I'm probably reading more into this than you meant, but will AMD support Global Illumination? That would be a big deal, because it's one of the applications of Nvidia's tensor cores (i.e. for denoising - an essential part of GI).
True full scene GI is basically just doing ray tracing on everything -- like what Minecraft RTX does, on some level. Theoretically, anything with full DXR support (or VulkanRT) can do full GI ... but most games using RTX are only focusing on one or a few subsets to keep performance up. Metro Exodus does RT GI, but it's actually indirect lighting and not the same as the full GI you're referring to.

Realistically, I think we need close to 10X the ray tracing hardware of today's GPUs to make modest full scene GI (or full ray tracing, if you prefer) viable. Maybe more than 10X. And right now, for games, Nvidia isn't even using the Tensor cores to do denoising AFAIK.
 
I don't know about that. I suspect they just plowed that dividend into adding more CUs.

That still nets you more fps, but fps per GFLOPS would stay constant.
We'll have to see. If AMD is saying RDNA2 has 50% higher perf/watt than RDNA1, I doubt it will be just from adding CUs. We know the CUs had to change (to add RT support at a minimum), and in the process I suspect AMD found some other items it could tweak to improve efficiency.
 
Agreed on the RX 590, but I think AMD was just trying to cash in on cryptomining.

With regard to the Radeon VII, in fact it does basically match the RTX 2080! And it was virtually free to release, because it's a slightly-cripled datacenter GPU that they just sold to consumers as a bonus. Originally, they weren't planning to, but then they saw a market opportunity.
I really would love to know hard numbers on how many Radeon VII cards were produced and actually sold. I suspect the final number (not including Radeon Instinct) is extremely small -- less than 100K for sure, but probably less than 20K and maybe even less than 10K. Well, it might be higher because some imaging pros might have gone with Radeon VII instead of paying more for Radeon Instinct, but if we were able to look at GPUs actually used for playing games? I think the majority of Radeon VII parts used in gaming are only in the hands of reviewers and "Team Red" members. I don't know anyone who actually bought one, because it was overpriced and underperforming.
 
I don't know about that. I suspect they just plowed that dividend into adding more CUs.

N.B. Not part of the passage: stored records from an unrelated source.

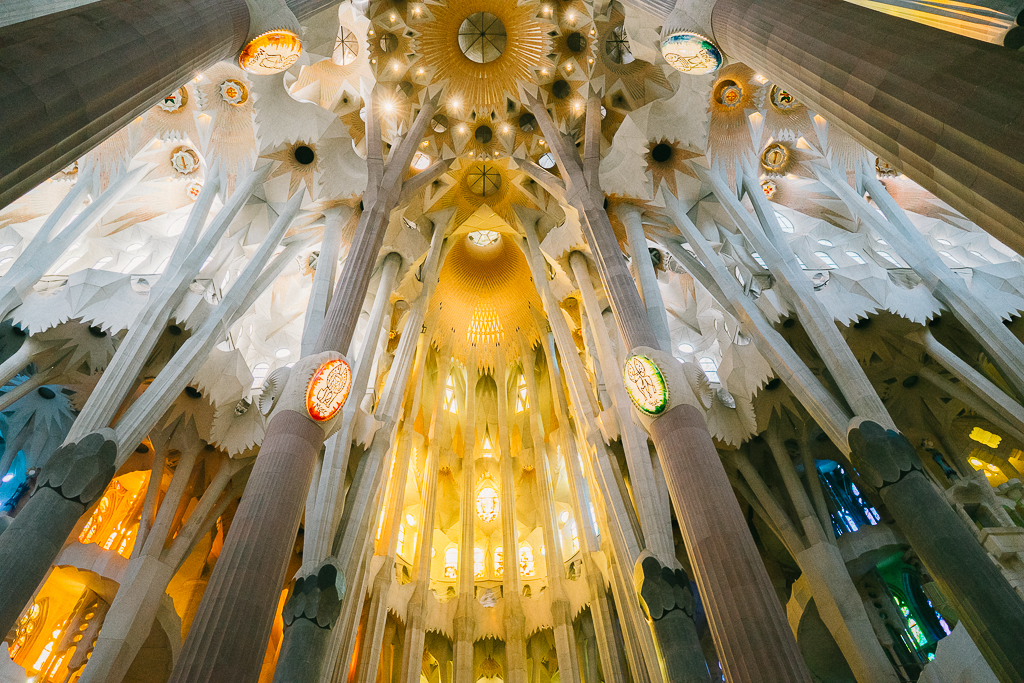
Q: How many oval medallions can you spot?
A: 4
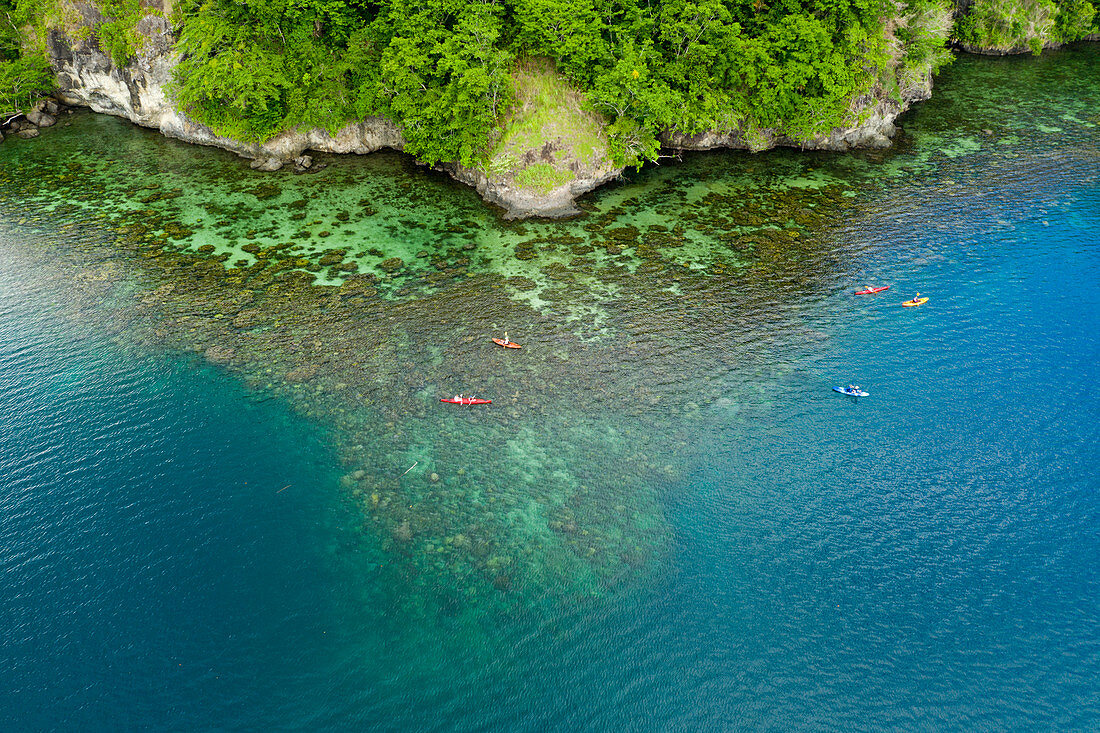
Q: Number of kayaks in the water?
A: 5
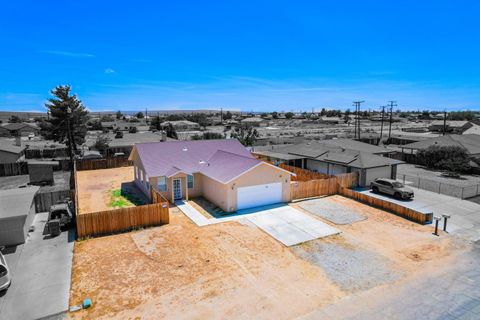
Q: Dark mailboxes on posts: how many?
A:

That still nets you more fps, but fps per GFLOPS would stay constant.

Only time will tell. I'm curious if they gutted any int 8 or whatever to streamline for gaming. AMD are splitting GPU lines so they can sacrifice a bit of compute on the gaming cards like Nvidia does.
 
Only time will tell. I'm curious if they gutted any int 8 or whatever to streamline for gaming. AMD are splitting GPU lines so they can sacrifice a bit of compute on the gaming cards like Nvidia does.
My guess -- assuming Intel does multiple dies -- would be:

Xe HPC: huge die, INT8 + FP16 + FP32 + FP64 support
Xe HP: modest die (potentially two or three different die), FP16 and FP32 only, with 1/32 speed FP64 or something. INT8 might not require too much more die space, though.
Xe LP: Outside of the test vehicle, I don't think Xe LP will be used outside of iGPU. Probably same support as Xe HP, though -- so FP16 and FP32 for sure, possibly INT8, but only FP64 via emulation or whatever.

If Intel really tries to enter the dedicated GPU market, it will have three Xe LP variants -- similar to how AMD and Nvidia typically do multiple variants of each family. Xe HPC is basically a given, though, unless Raja posted a fake wafer picture, or Intel cans the 10nm monolithic design to wait for Ponte Vicchio (and I don't think either is at all likely).
 

bit_user

Polypheme
Ambassador
I think we found an Intel employee.
For that degree of partisan zeal, he'd either have to be a new employee (i.e. still in the "honeymoon" period) or an investor. I'm betting on #2. Probably a recent investor who's either under water or was betting it'll go up a lot more.

Based on his claims, it's a little hard to believe he doesn't have better things to be doing than writing those long screeds.
 

bit_user

Polypheme
Ambassador
@Deicidium369 > the slide that said the full screen real time RT will be done IN THE CLOUD..
Yeah, it doesn't even pass a basic sanity test. How could MS afford this or guarantee that the connection quality would support it, for all of the console's users?

What has Intel changed about its micro-architecture since Skylake? Absolutely nothing.
I didn't think so, but I wanted to check on it. Apparently, they did fix a couple bugs (Loop Stream Decoder) and add some in-silicon mitigations, but that's really it. And for models with higher core count, the total L3 cache increased, due to cache slices being part of the core tiles. But the cache-per-core ratio stayed constant.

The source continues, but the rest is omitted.